I have chosen two articles that consider the issue of use of technology to support classroom learning. Kolovou, van den Heuvel-Panhuizen, and Köller (2013) proposed use of online games as homework to support students’ development of informal reasoning about covarying quantities. Rivera (2007) proposed use of a TI-89 calculator to support students’ development of solution strategies for polynomial inequalities. Despite the difference in targeted grade levels and mathematical topics in these two articles, they together bring to light important issues relevant to mathematics education research on technology. The two papers have strong similarities as well as strong differences: Both studies centered on students’ use of technology to support their work on a series of mathematical tasks, with regular whole-class discussions of their strategies.
In this paper, my purpose is to answer the following research question: What assumptions about learning and knowing mathematics are held by mathematics education researchers of classroom technology and how do they compare to historical theories of learning? How are these assumption reflected in their stance toward technology? I first summarize each article briefly. These summaries provide context for the analysis that follows. In the analysis, I analyze the researchers’ perspectives on mathematical knowledge and student learning, first from the perspectives of some chosen learning perspectives and then in comparison to each other. Finally, I describe and compare the researchers’ stances toward technology, methods of analysis, and presentation of data.
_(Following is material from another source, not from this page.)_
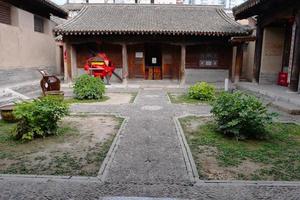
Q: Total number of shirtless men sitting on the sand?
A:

Online games – covarying quantity word problems. Kolovou et al. (2013) described a quasi-experimental study they conducted with 236 Grade 6 students from ten schools across the city of Utrecht in the Netherlands. The study investigated the effect on students’ informal algebraic sense-making resulting from playing a researcher-designed online game at home. Within the larger domain of algebraic sense-making, the researchers focused on students’ abilities to solve word problems that involved covarying quantities. Kolovou et al. did not explicitly identify a particular theory of learning or theoretical lens in this article, but did explicitly define their central terms of information and communication technology (especially, online games), algebra (especially, early algebra), and homework.
All students took a pre- and post-test of six contextual number problems intended to assess students’ early algebra knowledge. Students from five of the schools also participated in a six-week intervention, spending as much time as they wanted in the online environment at home, working on several problems, and then discussing the problem solutions in class each week.
Kolovou et al. gathered quantitative data that included: pre- and post-test scores on the early algebra test, general mathematical ability scores based on the End Grade 5 Cito-LOVS Mathematics test (Dutch Grade 5 standardized mathematics exam), and data gathered from students’ use of the online game. The researchers described results of the study through a statistical analysis of the data, and found a significantly positive result for students who logged in the game during the intervention.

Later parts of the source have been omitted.